Overview

Meeting a Call to Action

In 2006 the National Academies of Science, Engineering, and Medicine (NASEM, formerly called the Institute of Medicine) published “From Cancer Patient to Cancer Survivor: Lost in Transition,” and proceedings from a symposium that brought together the American Society for Clinical Oncology (ASCO), National Coalition for Cancer Survivorship (NCCS), and the Institute of Medicine (IOM). This work called attention to gaps in long-term care for patients with cancer and paved the way for quality care for survivors.

In 2008 the NASEM released “Cancer Care for the Whole Patient: Meeting Psychosocial Health Needs,” a call to action to address psychological and social issues that may accompany a cancer diagnosis. As noted by the report, failure to address these concerns “can compromise the effectiveness of health care and thereby adversely affect the health of cancer patients.”

Subsequently, the American College of Surgeons Commission on Cancer's Cancer Program Standards incorporated Standard 3.1 Patient Navigation Process; Standard 3.2 Psychosocial Distress Screening; Standard 3.3 Survivorship Care Plan.
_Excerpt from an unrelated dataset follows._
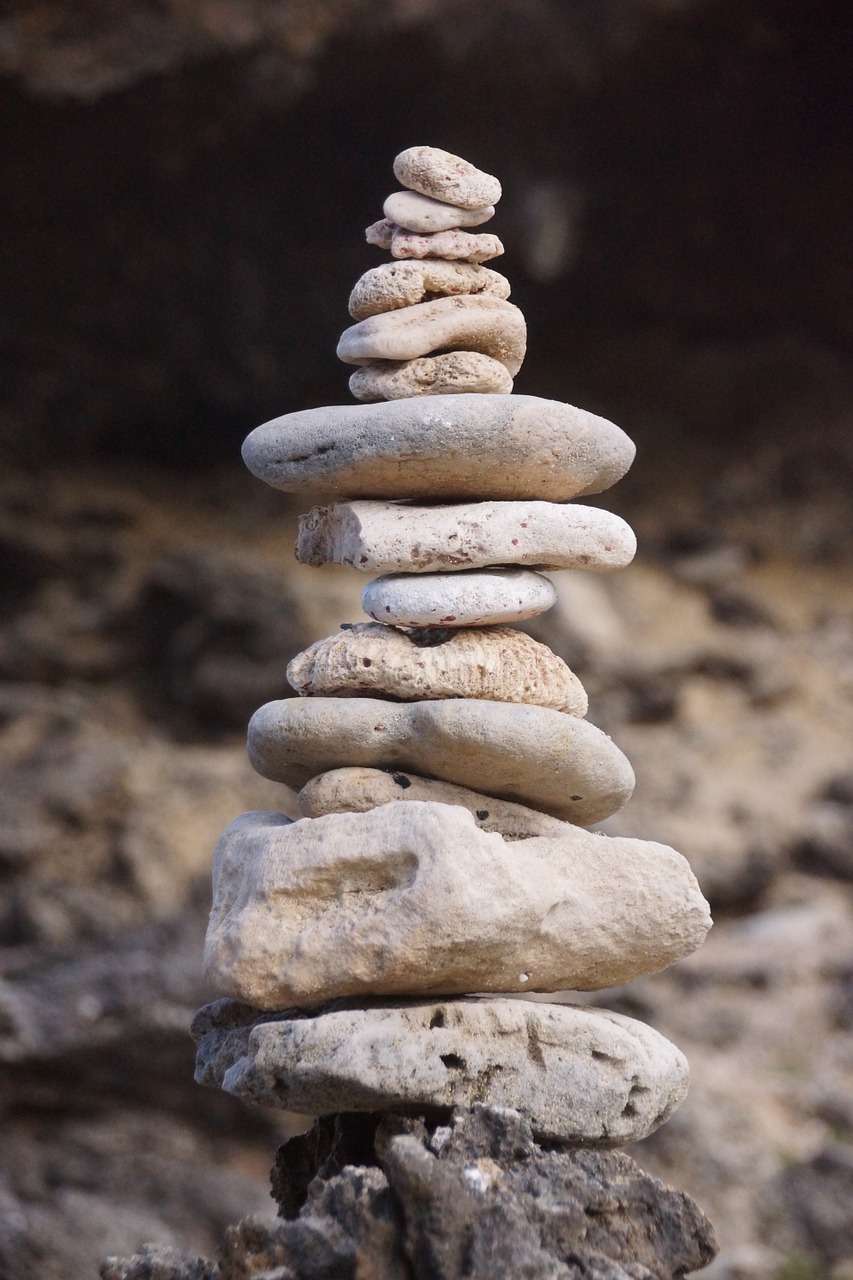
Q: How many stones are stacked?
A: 14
Many of the services that fall under these three standards are commonly referred to as supportive care services. These supportive services that have been recognized as integral to treating the "whole" patient remain, in general, an non-reimbursed component of patient-centered care.

In 2014, ASCO released its first three evidence-based clinical practice guidelines focused on survivorship care. These provided guidance on prevention and management of symptoms experienced by many cancer survivors—neuropathy, fatigue and depression, and anxiety. Today, ASCO offers a Survivorship Care Compendium of tools and resources.

As cancer care continues to evolve so do the supportive care needs of survivors and their families.